President Donald Trump’s impeachment letter to Nancy Pelosi is nothing if not sincere.
The missive establishes, if there were any doubt, that Trump hates impeachment with a passion, and he expresses his contempt in his own inimitable voice — scornful, hyperbolic, colloquial, on brand (Russia Witch Hunt, Do Nothing Democrats, etc.) and, above all, aggrieved.
We've never had a president in the modern era who has actively cultivated an image of victimhood, a posture that once would have been considered whiny and weak, but that Trump has, through his personal alchemy, made into a kind of political strength.
It is inevitable that a president — carrying out impossibly weighty responsibilities, in a very public capacity, while the opposition and press fasten on every peccadillo — is going to feel besieged, misunderstood or otherwise unfairly treated.
This naturally often leads to private venting, brooding, plotting and perhaps even an overly defensive or peevish outburst in public.
The Prussian statesman Otto von Bismarck captured what might have been the experience of more than one president when he reportedly told his personal assistant one morning, "I could not sleep, I hated all night."
Lyndon Johnson and Richard Nixon felt grievously ill-used and slighted, and Bill Clinton believed that when he had an affair with an intern, lied about it under oath and got caught, something terrible had been done to him.
That said, with the exception of, most notably, Andrew Johnson, who openly raged against his partisan enemies, the presidential mode is to try to keep feelings of persecution under wraps.
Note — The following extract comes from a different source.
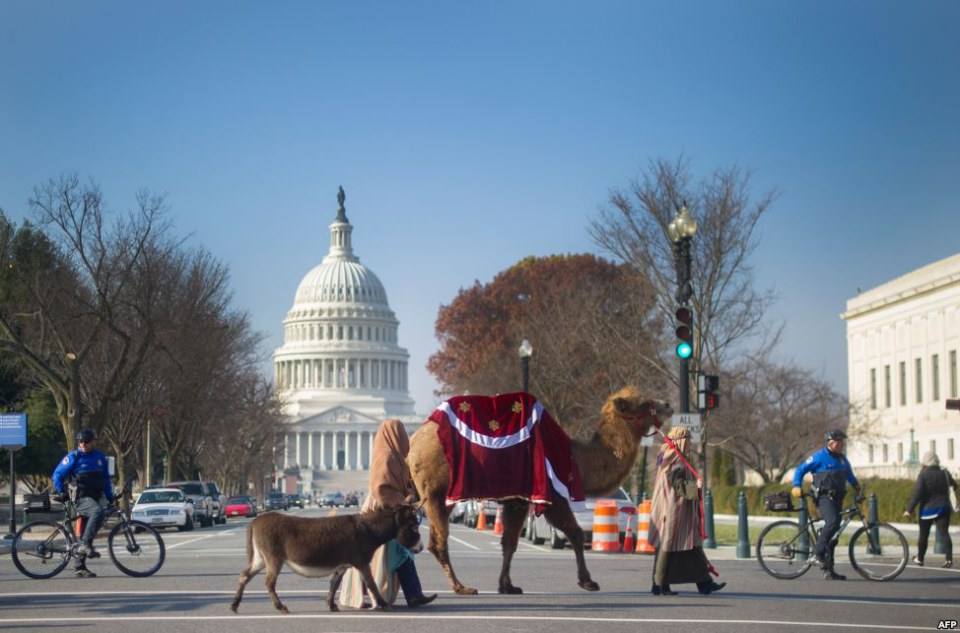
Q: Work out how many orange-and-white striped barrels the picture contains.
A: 2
But not Trump, who unashamedly airs these feelings and uses them as a weapon.
This has been his practice his entire adult life, and it has worked for him. He has lobbied to be considered wealthier by the keepers of lists of wealthy people; scratched and clawed for more media coverage; and sought to outlast and wear down anyone in a dispute, unwilling to be, as he sees it, cheated of money, attention or glory.
As he put it in an interview early in the Republican nominating contest in 2015, "I do whine because I want to win and I'm not happy about not winning and I am a whiner and I keep whining and whining until I win."
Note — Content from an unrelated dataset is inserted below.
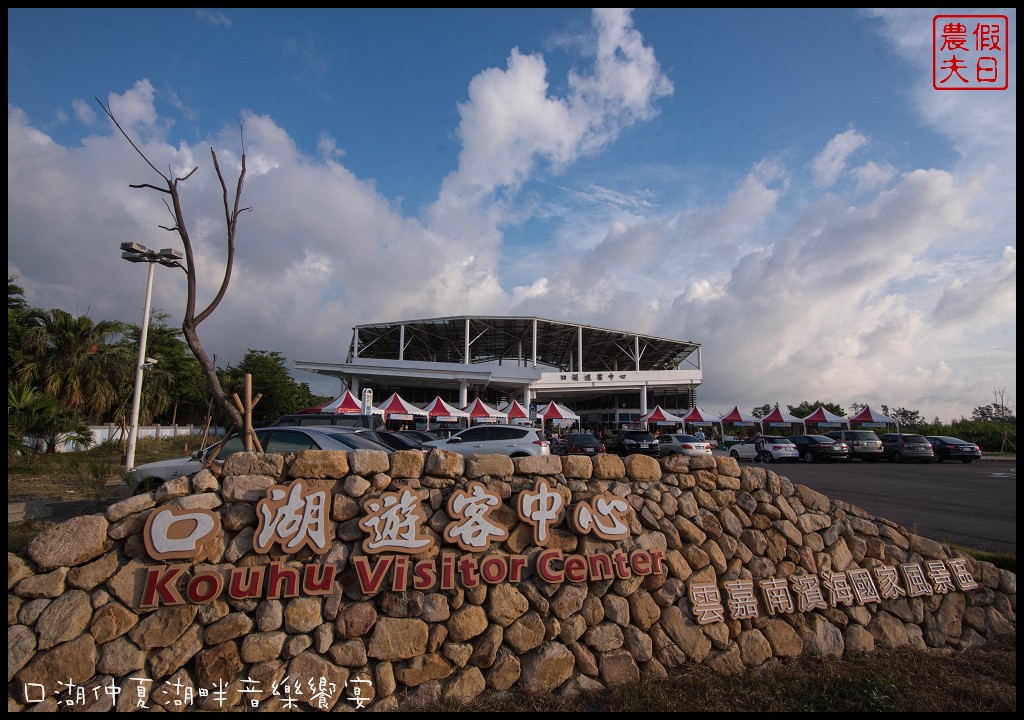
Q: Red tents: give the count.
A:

One of his favorite words is "unfair."
Part of the strength of Trump's bond with his base is that his voters feel sneered at and attacked, and so identify with his plaints.
Trump also gains credence for his aggrieved view of the world by the constant overreach of his opponents. Just because someone always thinks he's being treated unfairly doesn't mean that he isn't, indeed, being treated unfairly.
A passage in his letter to Pelosi that truly lands is his bitter account of the Russian investigation, during which the FBI abused its powers, the most outlandish speculation was routine fare on cable news, and a special counsel investigation blighted the first couple of years of his administration.
He's right to point out that impeachment is, essentially, an extension of this episode. It might be the best example since Hillary Clinton's "deplorables" line of an affront that both Trump and his voters can take personally.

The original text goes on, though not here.